E há também a política fiscal. Segundo dados do Eurostat, de 2000 a
2010, a pressão fiscal da Europa a 27 passou dos 44,7% para 37,1%, com
uma redução de 7,6%. Os impostos sobre os rendimentos das sociedades
passaram de 31,9 para 23,2%, com uma redução de 8,7%. Se a carga fiscal
total em Itália se manteve mais ou menos estável, sendo reduzida em 0,3%
em dez anos – está destinada a aumentar devido aos efeitos dos
orçamentos do último governo de Berlusconi – aquela que se refere aos
rendimentos das sociedades passou dos 41,3% para 31,4, com uma redução
de 9,9%.
É, pois, justo reclamar a anulação da parte ilegítima da dívida, aquela
que foi contraída para sustentar os benefícios, para garantir a
especulação dos grandes bancos e para suportar uma economia capitalista
que enfrenta uma crise de horizontes e, consequentemente, de rendimento e
que necessita de um balão financeiro para garantir a sua atividade. Tal
como é justo questionar a legitimidade de uma dívida contraída para
aplicar políticas sociais injustas, em violação dos direitos económicos,
sociais e civis dos povos. Foi o que defendeu durante anos o Comité
para a Anulação da Dívida do Terceiro Mundo3, que agora se ocupa das dívidas do “norte do mundo”.

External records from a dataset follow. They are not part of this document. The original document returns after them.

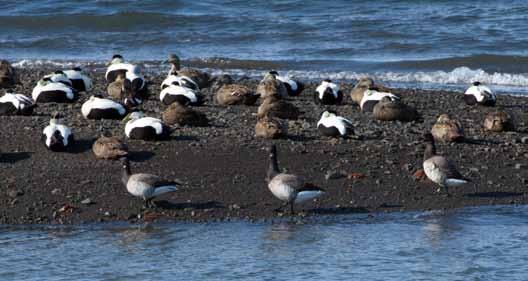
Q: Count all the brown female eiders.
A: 13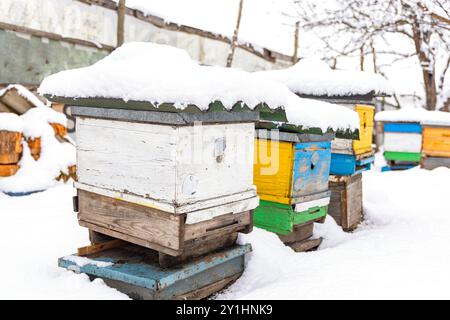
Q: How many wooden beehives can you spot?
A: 5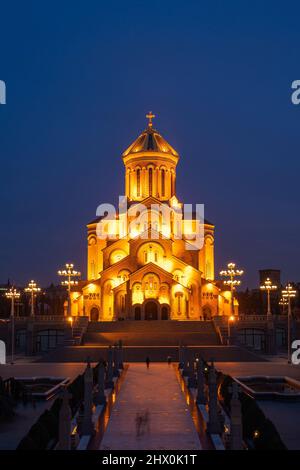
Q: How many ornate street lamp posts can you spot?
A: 6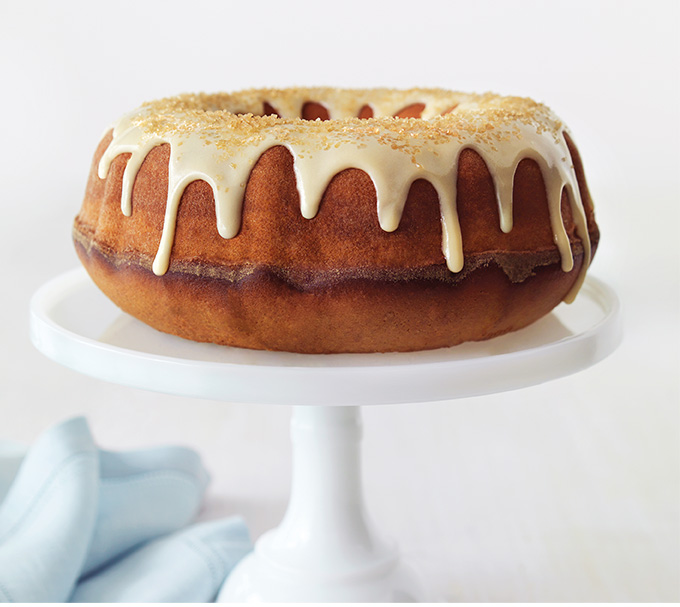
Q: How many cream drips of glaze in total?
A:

Dos dados disponibilizados pelo Banco de Itália pode concluir-se que
39,2% da dívida pública está nas mãos de investidores estrangeiros,
chegando esta percentagem aos 46,2% se forem considerados somente os
detentores de títulos do Estado. Em 1994, os detentores nacionais
andavam pelos 94%. As famílias, empresas e outros setores controlam
apenas um quarto da dívida. A dívida representa portanto a
estratificação das políticas económicas adotadas até aqui.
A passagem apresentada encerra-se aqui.